正常な副腎が1つ残れば、機能が半減することはほとんどなく、むしろ、1つの副腎が2つ分の
働きをすると報告されており、これらを信用して、後遺障害を無視してきました。

しかし、残った副腎に、相当なストレスがかかることは予想されるのです。

将来には、加齢の要素もあり、副腎の機能が徐々に低下していく可能性は十分に考えられるのです。

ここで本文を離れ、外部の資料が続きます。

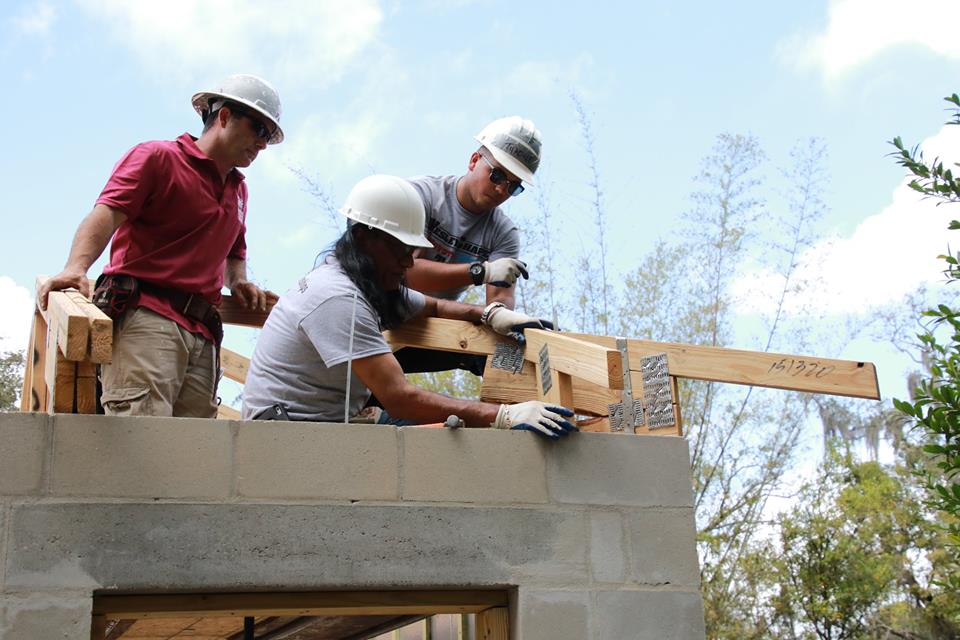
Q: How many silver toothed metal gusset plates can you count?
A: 4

腎臓では、糸球体濾過値=GFRの値により、後遺障害等級の認定をしていますが、副腎では、
そのような設定はなされていません。

4)副腎皮質の機能低下による後遺障害のポイント

①副腎の機能検査で、フォローすることを怠らないこと、
副腎の機能検査は、血液検査が主体です。

※ACTH検査

ACTH=副腎皮質刺激ホルモンの測定は、早朝空腹時に安静にした状態で採決をします。
起床直後から午前中にかけて分泌量が増加し、午後になると減少するに血内変動が見られます。
また、ストレスを受けると数値は上昇します。
ACTHの測定は通常、コルチゾールの測定と併せて行われます。

ACTH=副腎皮質刺激ホルモンの基準値は、早朝安静時で7.4~55.7pg/ml

※コルチゾール検査
コルチゾールの測定は、午前8~10時に採血を行なって調べます。

分泌量は、朝、起床したときが最も多く、午後から夜にかけては徐々に減っていきます。

尿中の遊離コルチゾールの測定を行なうこともあります。
24時間の蓄尿を行うことにより、コルチゾールの1日の分泌量を評価できます。

血中コルチゾールの基準値は、4.0~23.3ug/ml
尿中コルチゾールの基準値は、26.0~187.0μg/日

これら以外では、空腹時血糖値検査、血清中のカリウム、ナトリウムの濃度を調べる
血液検査が行われています。

②副腎機能検査で異常が認められるとき、検査値に異常はないとしても、吐き気や腹痛、
嘔吐、発熱、関節痛、食欲不振、急激な血圧の変化、衰弱、悪寒、発疹、心拍数が高く
不安定などの症状が出現したときには、主治医とも相談の上、日常生活、仕事上の具体的な
支障を明らかにして後遺障害診断を受け、申請することになります。

等級は、9級11号、11級10号のいずれかが想定されます。